Devemos, também, criar um bom clima de fraternidade entre nós. Angola é um dos raros
países onde não impera o divisionismo e tribalismo, porquanto um homem do Sul pode casar-se com uma mulher do Norte e vice-versa. Por isso, tem sido uma referência a nível internacional, e peço que esta fraternidade continue para melhorar as nossas vidas e as dos nossos irmãos.

Será desta que lhe tem servido a gestão das questões dos grandes lagos?

Sim. Angola não tem e nunca teve problemas tribais que culminassem em guerras entre si, como acontece noutros países da região. Recordo que, após a assinatura do memorando de entendimento do Luena, os generais Apolo e Marques Banza vieram ter comigo, garantindo que a guerra tinha chegado ao fim. Esse foi o dia da minha maior alegria na vida, porque, quando recordo a miséria a que o povo estava votado, me envolvo em lágrimas. Tinha de receber três aviões de comida por dia, para distribuir a esta população que acorria ao paço. Tanto é que naquela altura era o presidente das Caritas. Na verdade, nada é melhor do que viver em paz e hoje já é possível percorrer por 300 quilómetros em três horas, quando antes só se podia fazer em mais de 24 horas.

Tem na memória, algo que lhe tenha marcado durante o conflito?
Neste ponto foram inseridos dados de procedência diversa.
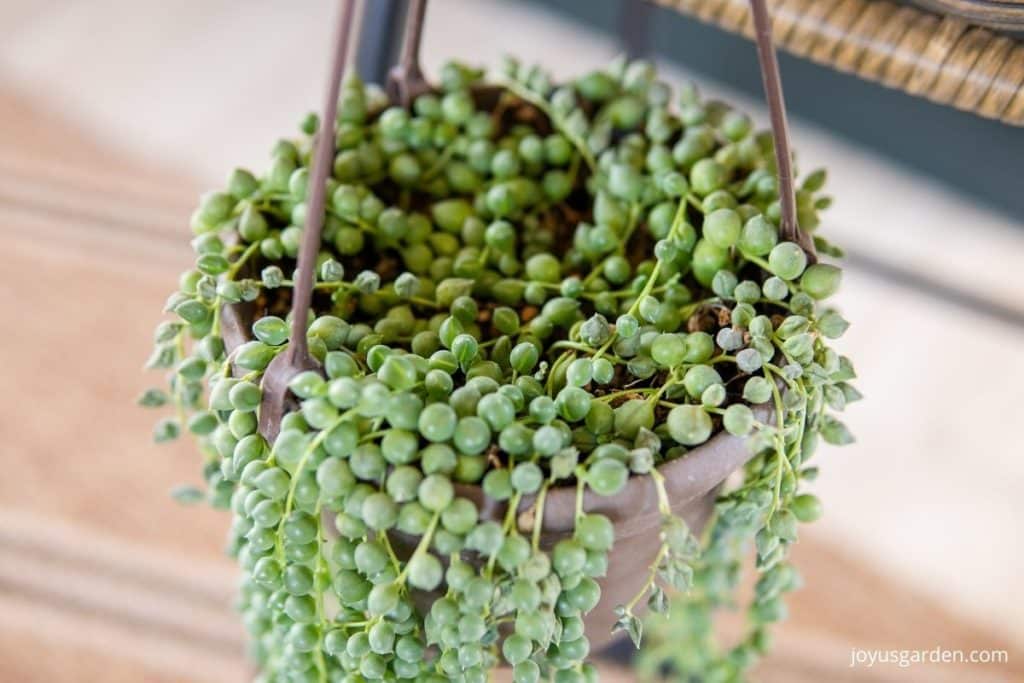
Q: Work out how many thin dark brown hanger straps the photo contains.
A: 3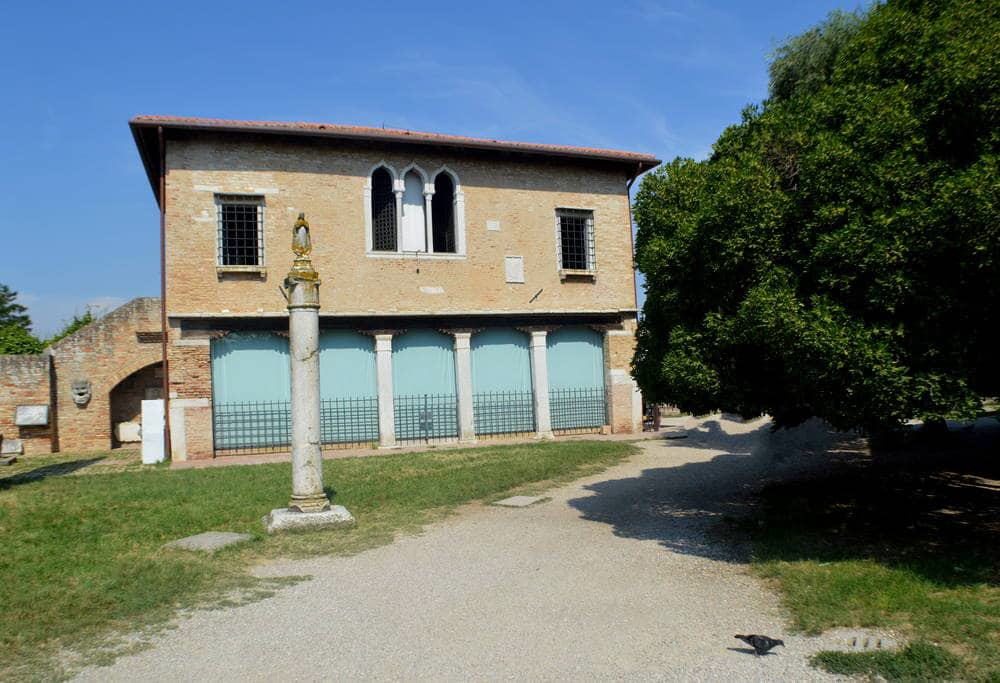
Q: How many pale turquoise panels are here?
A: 5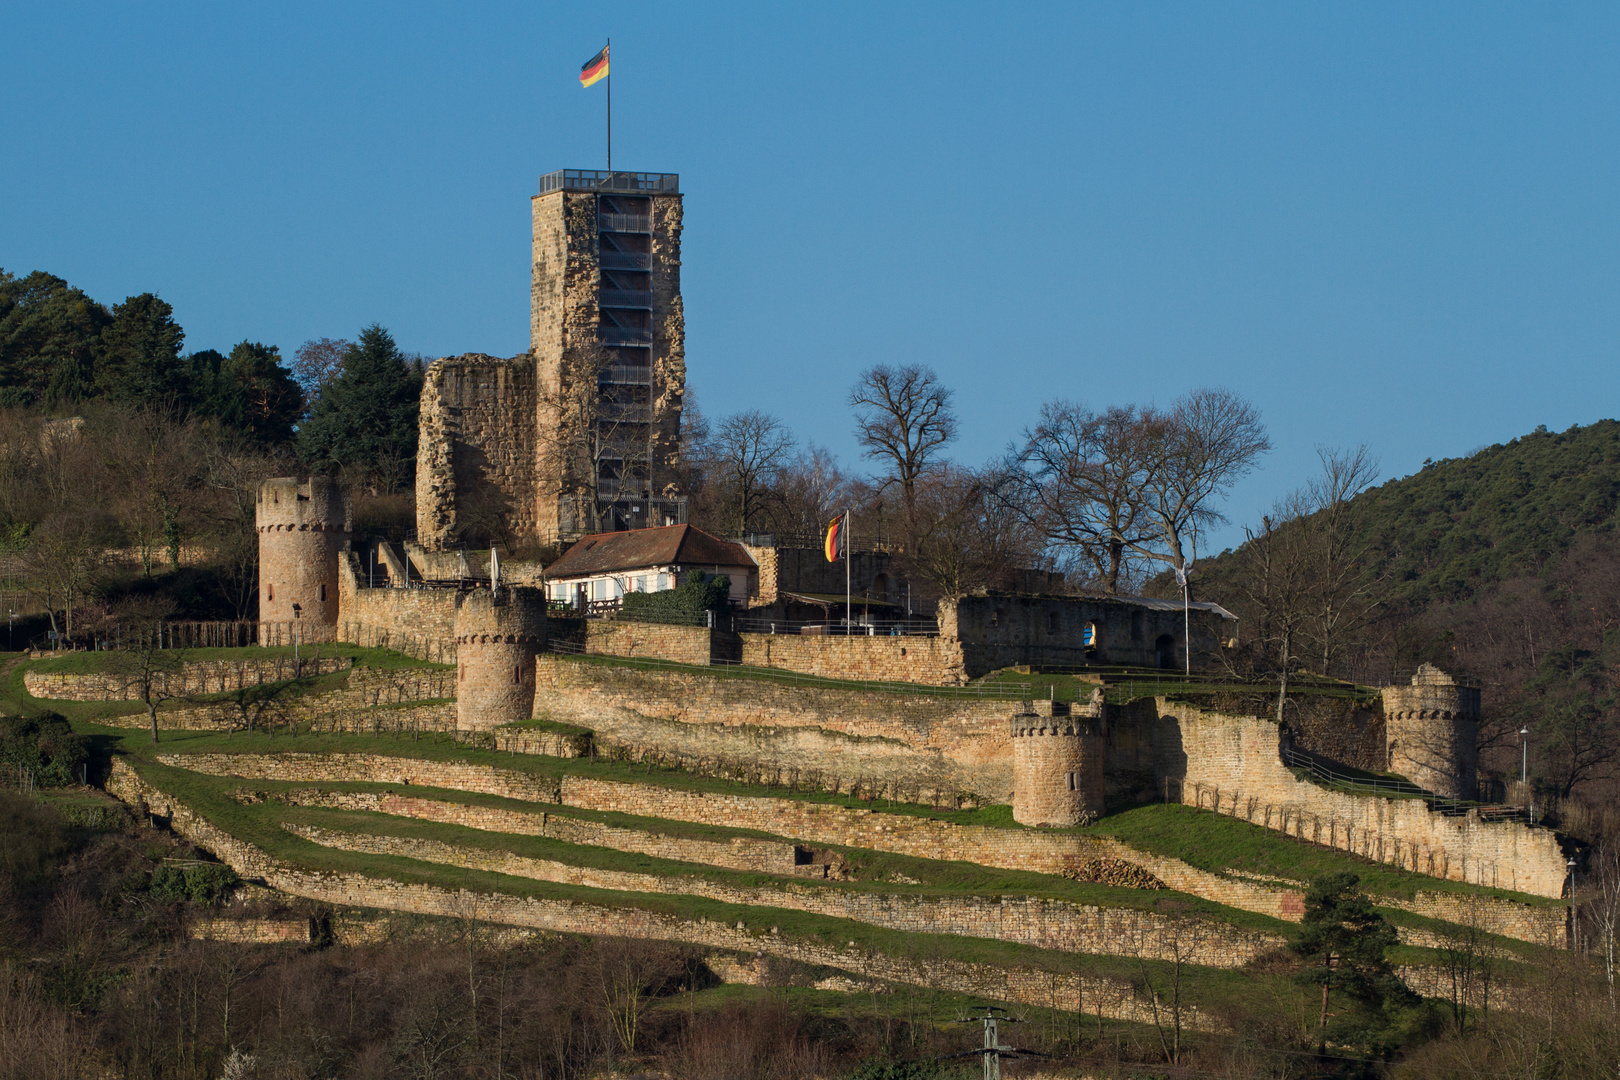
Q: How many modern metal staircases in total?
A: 1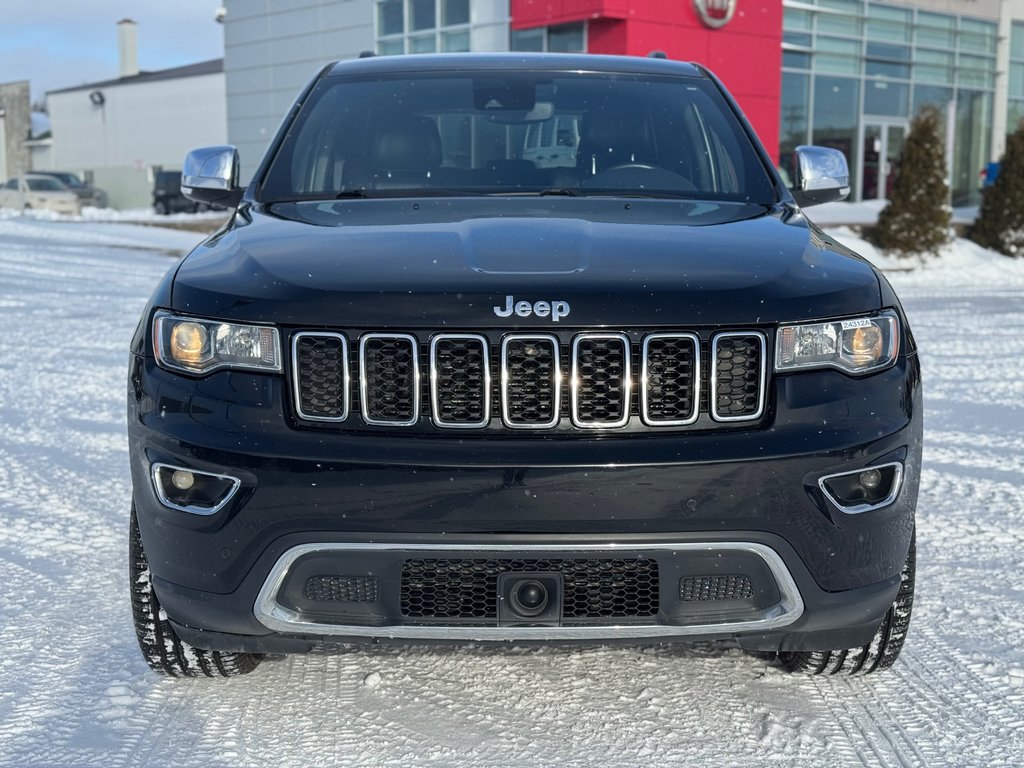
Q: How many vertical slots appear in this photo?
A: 7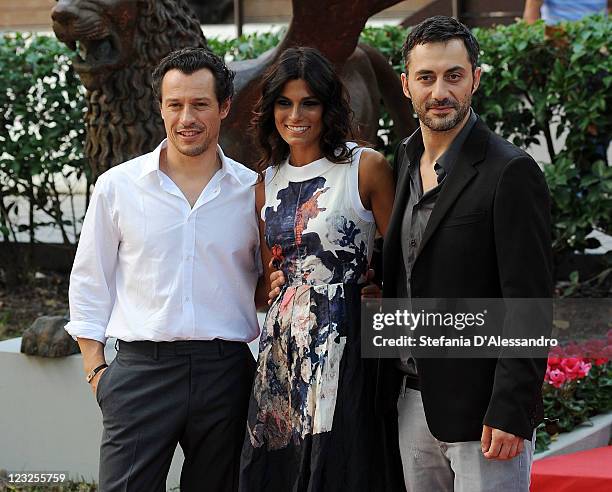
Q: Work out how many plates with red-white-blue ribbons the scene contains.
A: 0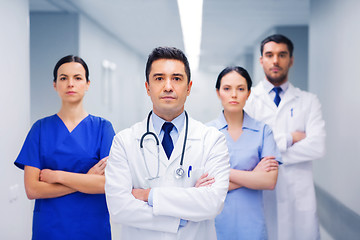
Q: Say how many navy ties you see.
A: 2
Recordo o caso de uma das madres, que devia ser morta por um dos militares na região do Bungo, e que, meses depois, o mesmo solda do é atingido e transferido ao hospital onde ela se encontrava. Ela, antes de a tratar, perguntou ao soldado se a conhecia e, ele disse que sim, ao mesmo tempo que respondeu dizendo que apenas cumpria ordens. E que não era sua vontade fazer o que havia feito, implorando que a madre não o amputasse e assim aconteceu, enfim, são coisas caricatas.

O Pérfil

Nasceu Moreira dos Santos, a 12 de Outubro de 1928, na então Freguesia de Mata Mourisca (donde lhe vem o nome), na Diocese de Coimbra, em Portugal. Ordenado sacerdote no Porto, a 30 de Janeiro de 1952, formou-se em Teologia, na Universidade de Salamanca, Espanha, em 1957, vindo a exercer vários cargos, dentre eles, o de ministro provincial. Foi, igualmente, ordenado bispo no Porto, a 30 de Abril de 1967, e primeiro bispo da província do Uíge, então Carmona e São Salvador, onde entrou a 30 de Julho do mesmo ano, tendo sido reformado a 3 de Fevereiro de 2008. É membro da Conferência Episcopal de Angola e São Tomé (CEAST), donde foi secretário-geral e presidente do movimento ‘PRO PACE’. Actualmente, é presidente da Comissão Episcopal para o Ecumenismo e o Diálogo inter-religioso. É autor de mais de três dezenas de publicações com realces para ‘O Por amor de Angola e África Renascida’.